◆ What needs to be done: Determine the count of lines in the following entries that contain the string "many". Write only the number.

** Extracted information follows **

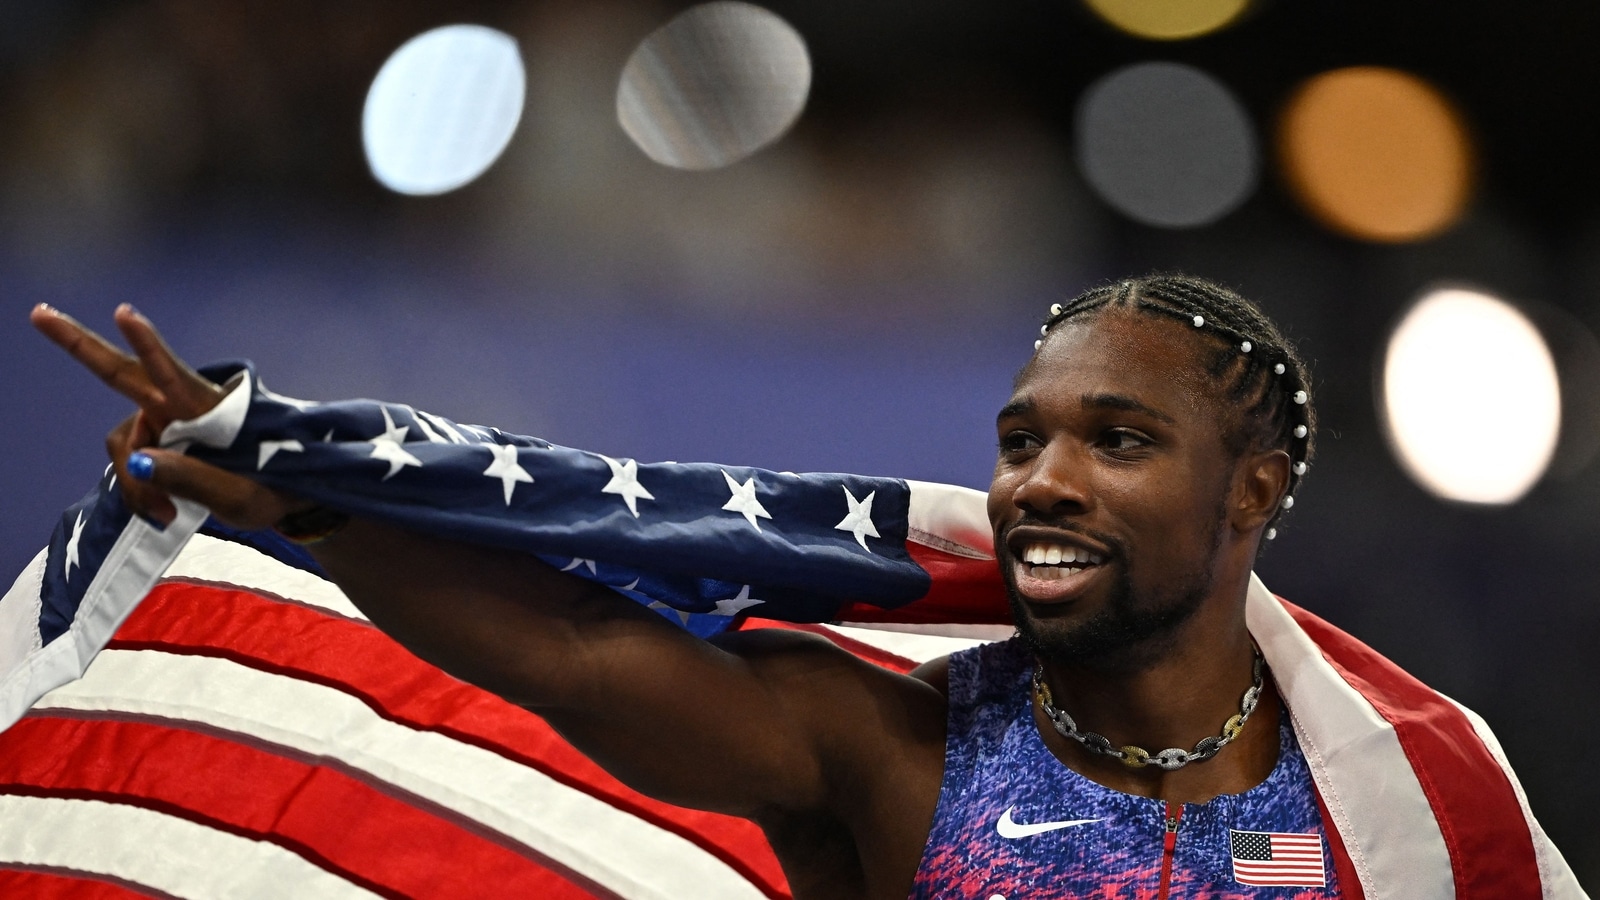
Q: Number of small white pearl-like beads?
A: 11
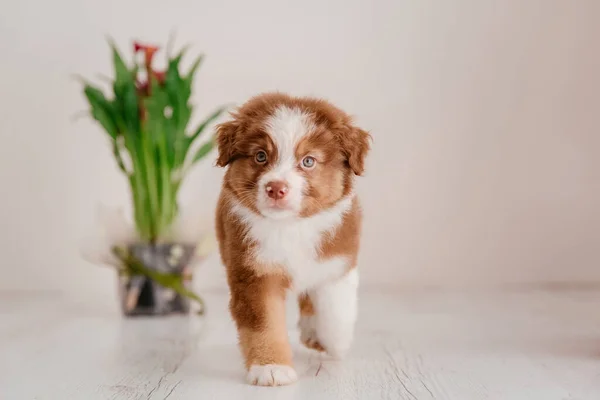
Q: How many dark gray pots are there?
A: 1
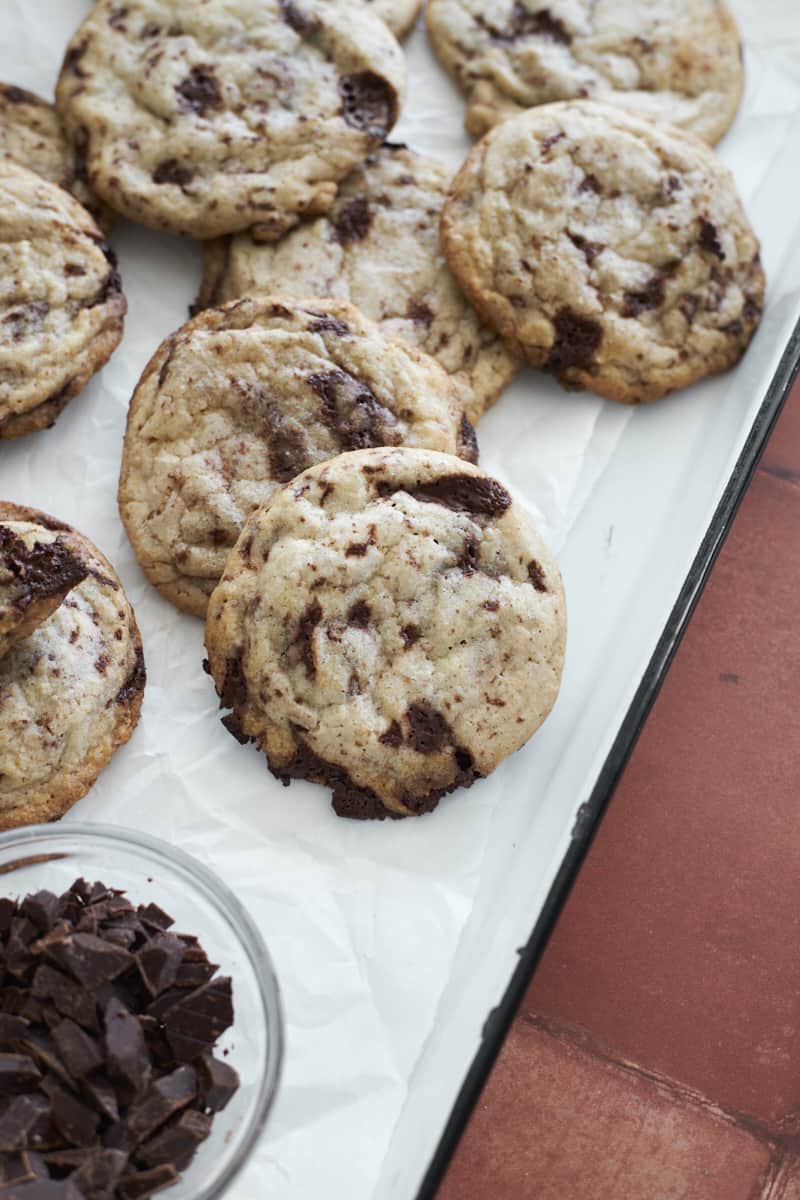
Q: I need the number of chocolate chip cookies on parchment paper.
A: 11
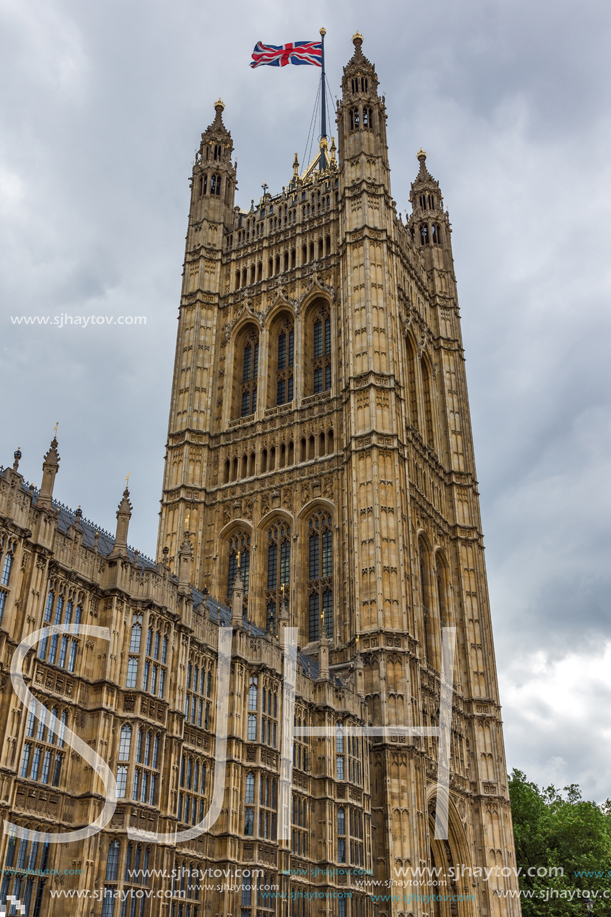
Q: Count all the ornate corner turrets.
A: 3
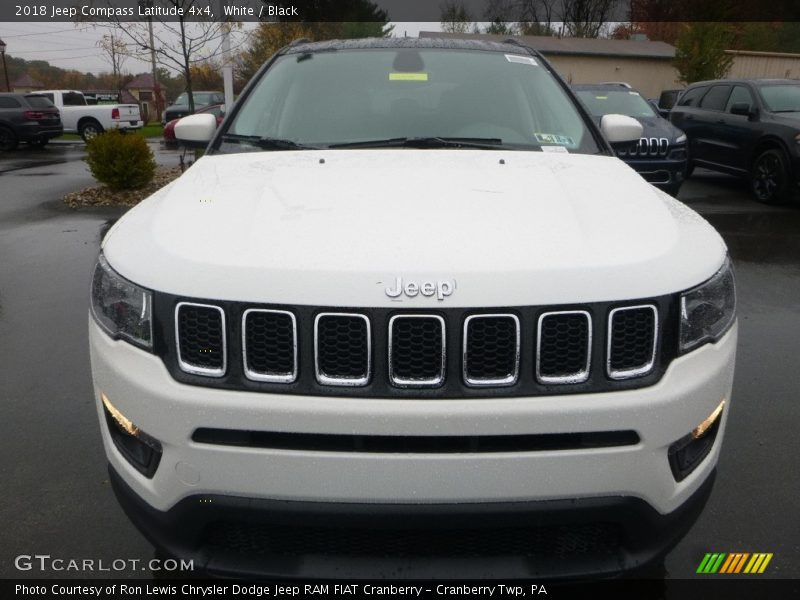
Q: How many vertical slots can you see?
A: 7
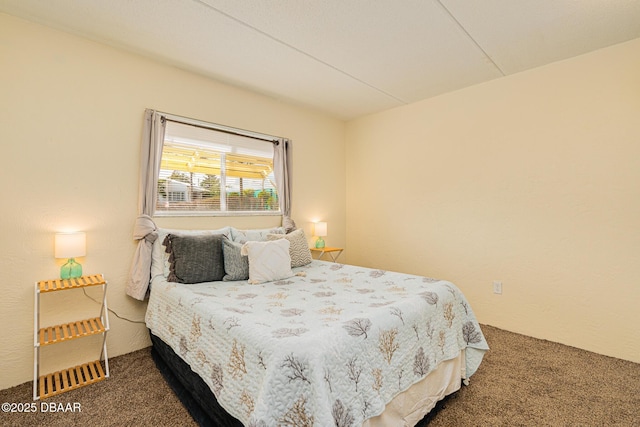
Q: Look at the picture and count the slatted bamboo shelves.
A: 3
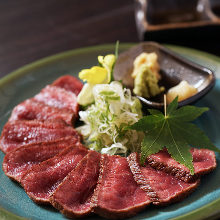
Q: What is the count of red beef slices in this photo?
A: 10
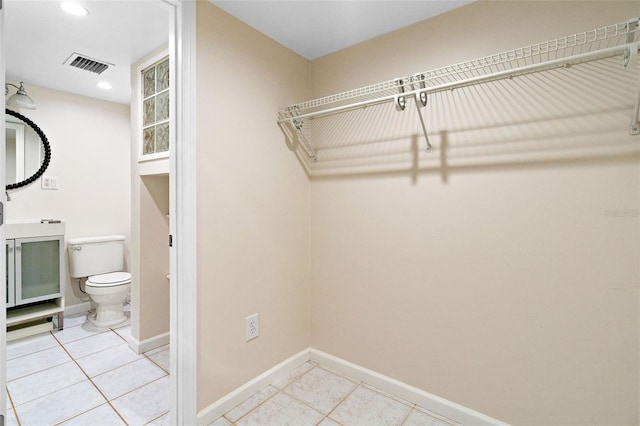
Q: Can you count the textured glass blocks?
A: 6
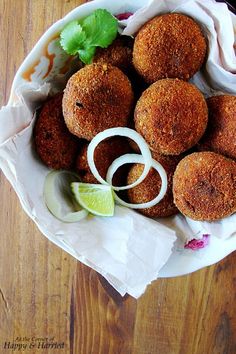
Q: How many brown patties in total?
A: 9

** End of Extracted information **

◆ Task result: 3